Erc-3690 Protocol
Protocolo para real world asset, con funciones de tokenizar propiedades por fracción.
Last updated
Protocolo para real world asset, con funciones de tokenizar propiedades por fracción.
Last updated
Dual Token Protocol The dual-layer token combines the functionalities of ERC-20, ERC-721, and ERC-1155 while adding a classification layer that uses (mainId) as the identifier for the main asset type and (subId) as the unique attributes or variations of the main asset.
Each RWA or property is a distinct token and has a total supply limited to its scope. Each unit of this total supply is considered a supply dependent on the (mainId).
For example, a property of 150 square meters could be divided into 1 or 10 square meters, thus creating 15 distinct sub-tokens, which are compatible with the ERC-1155 protocol for trading and negotiation on web3 platforms.
The proposed token aims to offer greater granularity in token management, facilitating a well-organized token ecosystem and simplifying the process of token tracking within a contract.
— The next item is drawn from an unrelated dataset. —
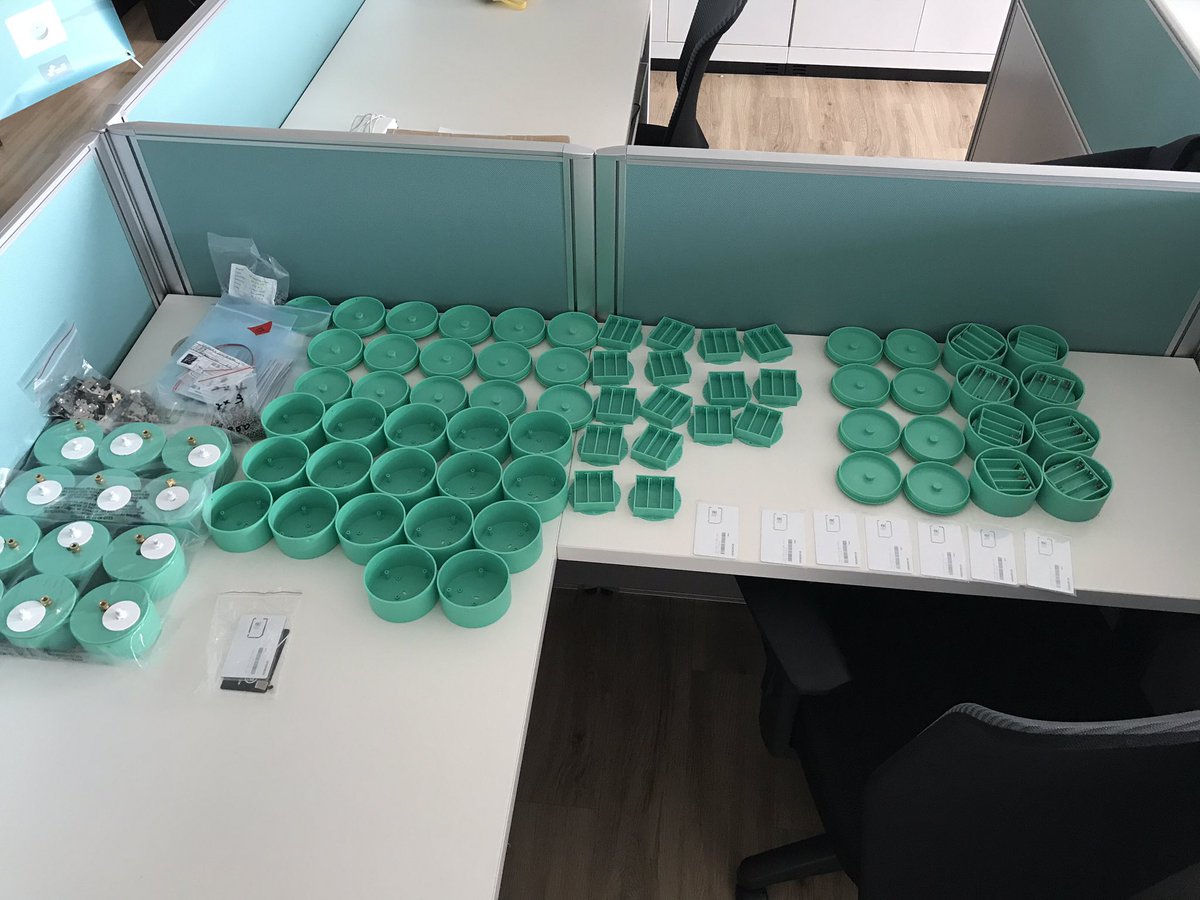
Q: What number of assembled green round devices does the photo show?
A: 11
This standard is particularly useful for tokenizing and enabling fractional ownership of Real World Assets (RWAs). It also allows for the efficient and flexible management of both fungible and non-fungible assets.
The following are examples of assets for which the DLT standard can represent fractional ownership:
Invoices
Company shares
Digital collectibles
Real estate
The ERC-1155 standard has seen considerable adoption within the Ethereum ecosystem; however, its design shows limitations when handling tokens with multiple classifications, particularly in relation to Real World Assets (RWAs) and asset fractionalization.
ERC20 🏠 (All houses are the same and interchangeable) Problem: The ERC20 standard cannot represent a single property with different attributes.
ERC721 (Each house is unique but not interchangeable) Problem: The ERC721 standard cannot represent the fractional ownership of a single house.
ERC1155 (Houses are unique, and their parts are interchangeable) Problem: ERC1155 can represent a single house and its fractional ownership, but this requires creating two types of assets within the same contract.
Solution: DLT tokens can efficiently represent a single house (MainId) and its fractional ownership (SubId) within the same contract, enabling greater versatility in the negotiation and trading of each asset.